= Dominic Walker (radio presenter) =

Dominic Walker is a radio presenter and stadium announcer from the United Kingdom.

A former student at Winstanley College, Walker used to present the mid morning show on Wire FM, previously presented on the Bauer Big City Network, Key 103, Rock FM and Channel M TV. and on the breakfast show on Wish FM. He has previously worked at various radio stations in England including the Big City Network, Signal 1 and Wire FM. He also had a stint at Radio Napa in Ayia Napa, Cyprus.

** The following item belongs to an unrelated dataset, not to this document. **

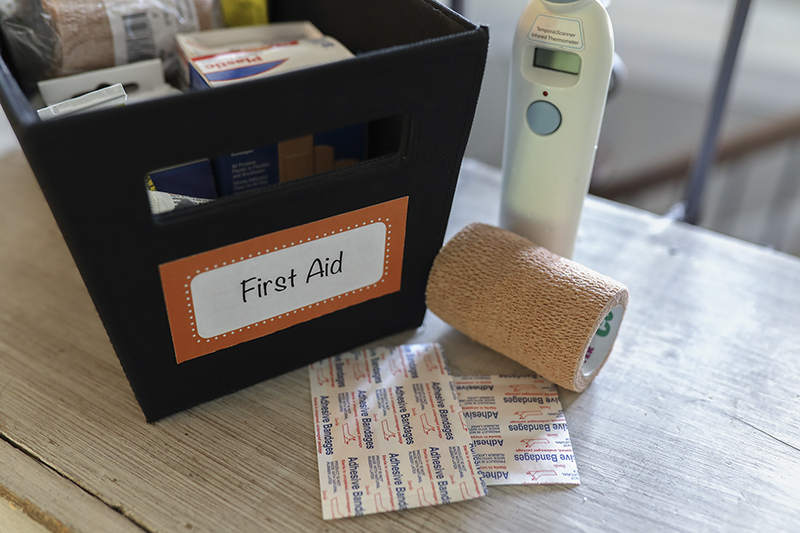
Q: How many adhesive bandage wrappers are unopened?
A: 2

Walker has appeared in several cameo roles on stage and screen, including Coronation Street, Emmerdale, and alongside Robson Green in Rhinoceros. He also regularly hosts events, and has appeared alongside 5ive and Steps at Wembley Arena and the MEN Arena.

In 2007 he became the Stadium Announcer at the Halliwell Jones Stadium, home of Warrington Wolves rugby league club, having had previous experience of the role for Liverpool F.C. Reserves and Accrington Stanley, most notably for their FA Cup first-round victory over Huddersfield Town shown live on BBC Match of the Day in 2003.

Since 2008, Walker has hosted the family lounge for Wigan Warriors and has covered as the Stadium Announcer at the DW Stadium. He also hosted Sean O'Loughlin's testimonial game.

Walker has been the stadium announcer at Burnley FC since 2013. As of 2020, he was featured on the FIFA games since FIFA 17 as one of the British announcers at all stadiums in the English Football League. Since 2016 he's been an Executive Lounge MC for Liverpool Football Club.

Now he is re-training to be a solicitor with JMW Solicitors based in Manchester.

Walker has set up the Inside Man YouTube channel providing legal advice.